Instructions for the task »
Give the listing again exactly, omitting its images.

Information shown »
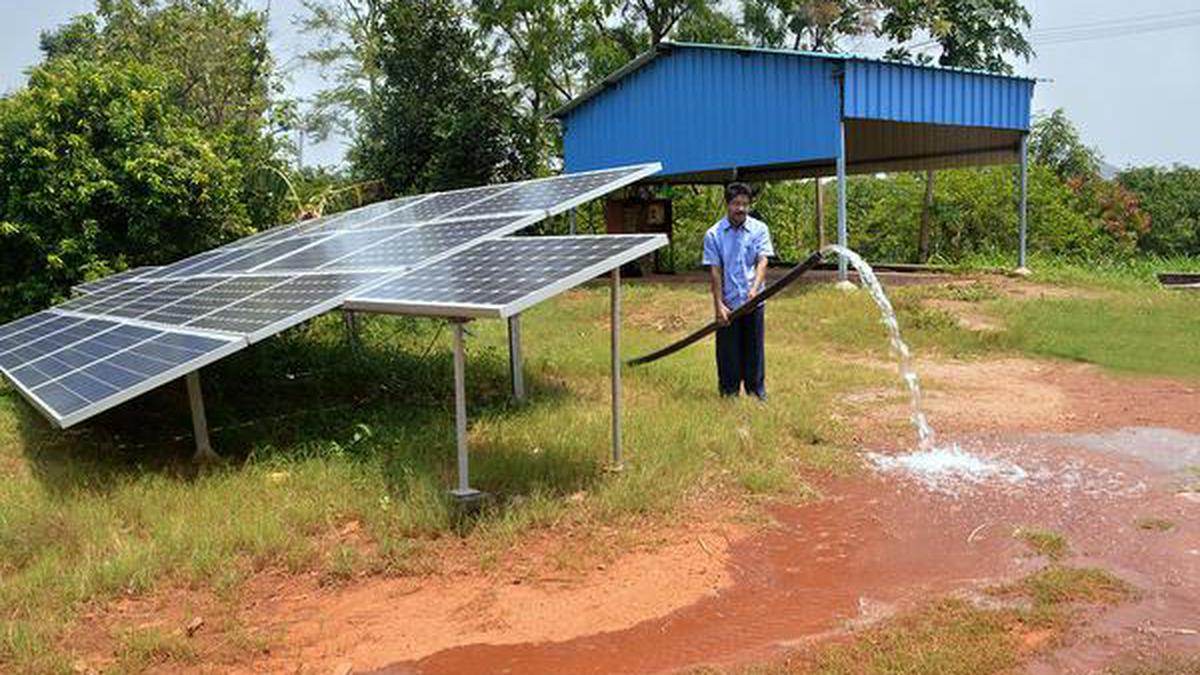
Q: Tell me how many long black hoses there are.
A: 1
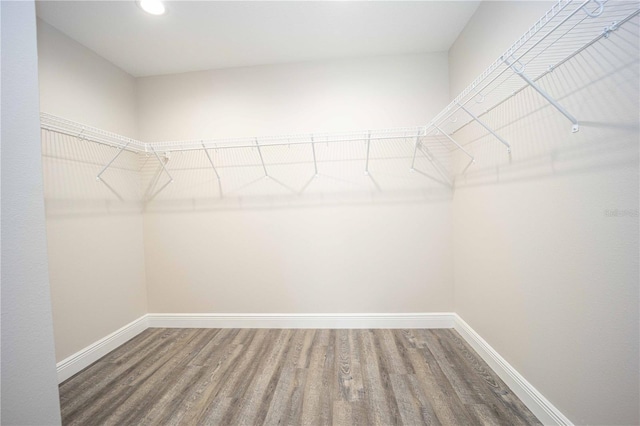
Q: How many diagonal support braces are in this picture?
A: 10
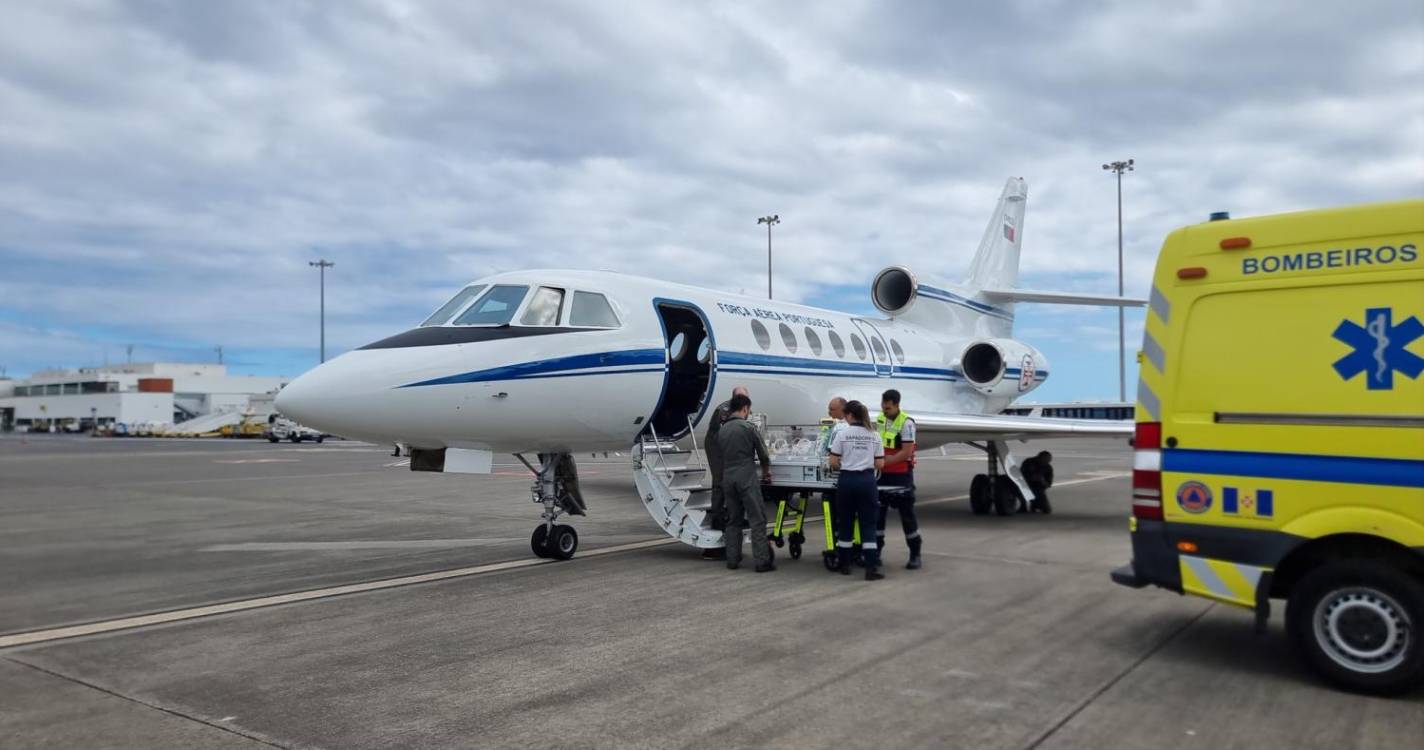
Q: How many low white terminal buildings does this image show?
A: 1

Answer space »
Q: Tell me how many long black hoses there are.
A: 1
Q: How many diagonal support braces are in this picture?
A: 10
Q: How many low white terminal buildings does this image show?
A: 1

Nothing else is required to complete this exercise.